If a person dies without leaving a will or if the will is not detailed enough, the Inheritance Act determines how the inheritance will be divided. Nevertheless, there are some statutory rules concerning inheritance that you must comply with if you are a spouse, cohabitant or child. You can find examples of how to calculate inheritances here.
Heirs are divided into three classes: first, second and third classes of heirs.
First class of heirs
Relatives in the first class of heirs are relatives that descend in a direct line from the same person, such as children, grandchildren and so on.
If the deceased had no surviving direct descendants at the time of their death, the inheritance goes to the next class of heirs.
Second class of heirs
Relatives in the second class of heirs only inherit if the deceased had no children, grandchildren or other relatives who are direct descendants.
The second class of heirs are relatives in the ascending line, i.e. the mother and father.
If the mother and/or father are dead, the inheritance goes to the other children of the deceased’s parents, i.e. their siblings. If a brother or sister is dead, this person’s children share the deceased sibling’s share.
The Inheritance Act does not set any limits for how far down the inheritance can go.
Half-siblings only inherit through the parent of the deceased that the heir and deceased had in common. The size of the inheritance will thus depend on how many siblings there are on each side.
If the deceased had no relatives in the second class of heirs, the inheritance goes to the next class.
Third class of heirs
Relatives in the third class of heirs are grandparents, aunts, uncles and cousins. The inheritance does not go to the children of cousins. Nor does the inheritance go further to the parents of the grandparents.
If there are no relatives in the third class of heirs, the family has no right to inherit.
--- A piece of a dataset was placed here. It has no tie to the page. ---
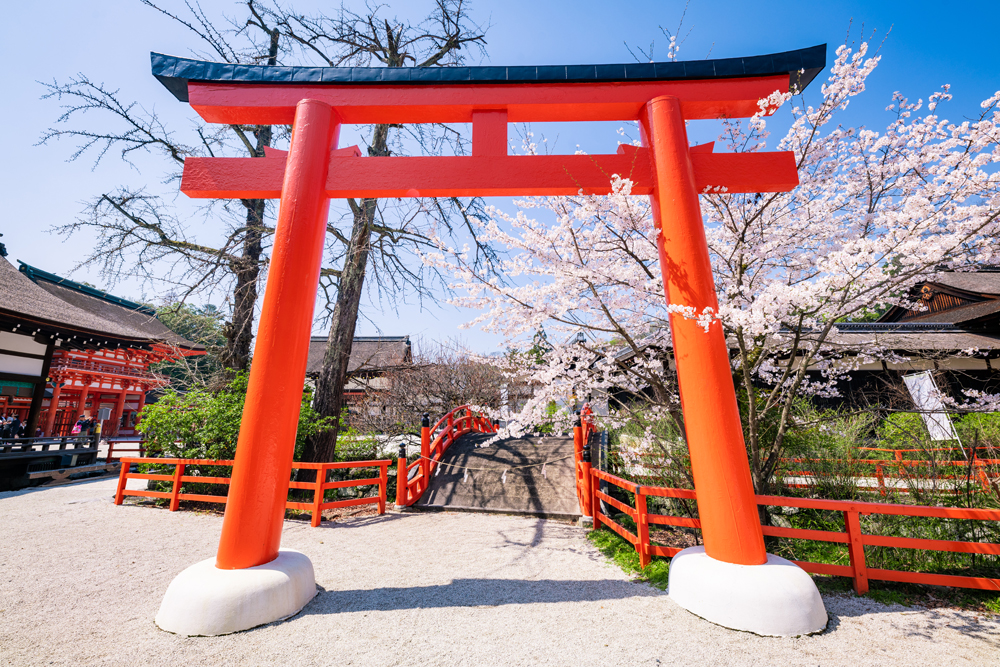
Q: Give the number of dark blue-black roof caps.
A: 1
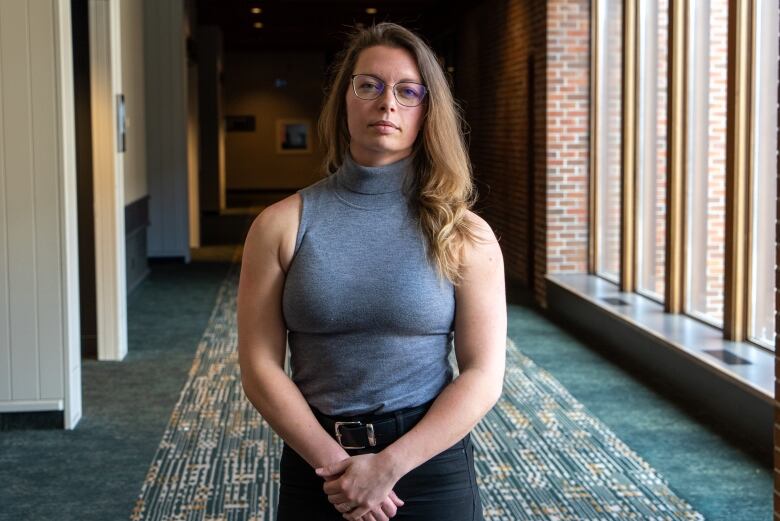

This applies even if the deceased did not leave a will.
As a rule, anyone aged 18 or older can write a will and determine how their inheritance should be divided.
Can you do something about statutory rights to inherit in a will?
In a will you can strengthen or reduce the rights of a spouse and children.
You cannot limit your spouse’s minimum inheritance by writing a will. If you spouse is not aware of the reductions in your will, the reductions are invalid.
If you had shared children or you had children from a previous relationship, your ability to reduce their rights in a will are limited. Together, children must inherit at least 2/3 (mandatory share of inheritance).
If you have children and children from a previous relationship, the spouse’s right to inherit can increase from a statutory 1/4 to 1/3.
You can limit the inheritance to each individual in a will. You can choose to set the mandatory share of inheritance for one or more of the children to 15 x the National Insurance basic amount (G). This may mean that together the children will inherit less than 2/3 of the assets. If G = NOK 110 000, each of the children will inherit at least NOK 1 650 000. For those with two children, this means that they will inherit a total of NOK 3 300 000. This applies even if the total net worth of the estate is NOK 6 000 000. If they had inherited 2/3, they would have received NOK 4 000 000.